Conformity Testing
Please note that this content is under development and is not ready for implementation. This status message will be updated as content development progresses.
Implementation Conformity Scope
Governance applies not only to the development of AATP itself but also to the ecosystem of AATP implementers. A Livestock passport issued from a farm system should be discoverable and readable by a processor system without any specific system to system testing. To achieve such interoperability, AATP must provide a comprehensive conformity testing service that can provide confidence that, once any system has successfully completed testing, it will produce artifacts that are interoperable with any other system.
Interoperability depends not only on well tested conformant implementations but also only alignment in the scope of what has been implemented. There are several AATP credential types and each may transition through multiple major versions. Maximum interoperability is achieved when both an issuing system and a verifier system support the same credential type major version - such as a digital livestock passport v1.0. However, even when two implementers do not support the same credential type & version, there are still some valuable fallback:
- if both credentials (eg livestock passport v2 and horticulture passport v1) are built on the same underlying UNTP credential such as the digital product passport v1 - then there will still be a useful level of interoperability even if the specific extended attributes are not processable.
- even when a verifier party has zero technical implementation or total misalignment between technical implementations, the credentials are still human readable and so can still be manually processed.
The diagram shows the different role types in a typical AATP implementation and which credential types they would be likely to implement. There are four roles.
- The conformity assessment body (CAB) is the simplest one. A CAB issues credentials such as emissions or deforestation credentials to producers or manufacturers. There is likely to be a wide variety of conformity credential types but all will follow the same interoperable UNTP Digital Conformity Credential core. The conformity credentials are issued to producers or manufacturers who may publish them together with their own issued credentials.
- Registry operators will issue identity credentials to their members (typically the producers and manufacturers) in much the same way that CABs issue conformity credentials. Registry operators must also operate a link resolver service which, given a registered identifier (eg a GTIN) will return a list of links to further information about the identifier. The links may point to data hosted by the register but more often will redirect to data (such as digital passports) hosted by the producer / manufacturer.

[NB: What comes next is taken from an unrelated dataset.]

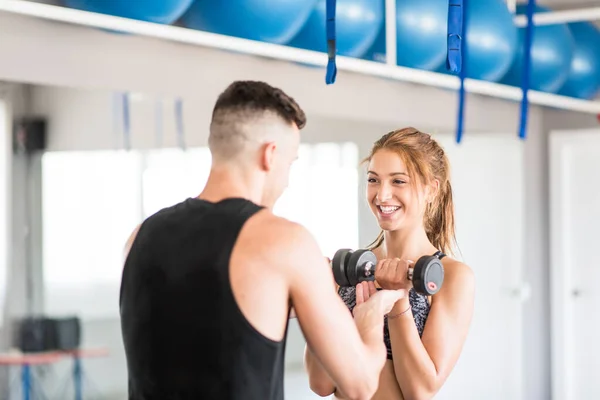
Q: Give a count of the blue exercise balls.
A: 7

- Producers and manufacturers (processors) are issuers of product credentials, facility credentials, and traceability events. These credentials should also be published and linked to the corresponding product or facility identifiers (eg NLIS or PIC) using a link resolver service. The conformity credentials and identity credentials provided by CABs and registers may also be published and linked to the same product or facility identifiers.
- Finally verifiers will resolve product and facility identifiers to retrieve a bundle of related credentials and then will verify the collection of related credentials against a set of business rules. Some of the business rules will be common across all verifiers and therefore may be bundled as AATP standard executable rules.
Implementation Conformity Process
Implementers will follow a structured process to achieve and maintain AATP conformance - as indicated in the workflow diagram below and described in detail in the implementation guidance pages.
- Once satisfied that there is a positive case for implementation (please refer to the business case section of this website) then implementers are encouraged to publish their intent to implement the AATP following the process outlined in the implementation register.
- Once an implementation has completed build and has passed conformity testing then the implementer should update their entry on the AATP implementers register accordingly. At this point the maintenance life-cycle commences which includes
- Re-testing and updating the implementation register when either the implementer software product major version or supported AATP credential major/minor version changes.
- providing simple high-level and de-personalised quarterly reports to the AATP secretariat against KPIs.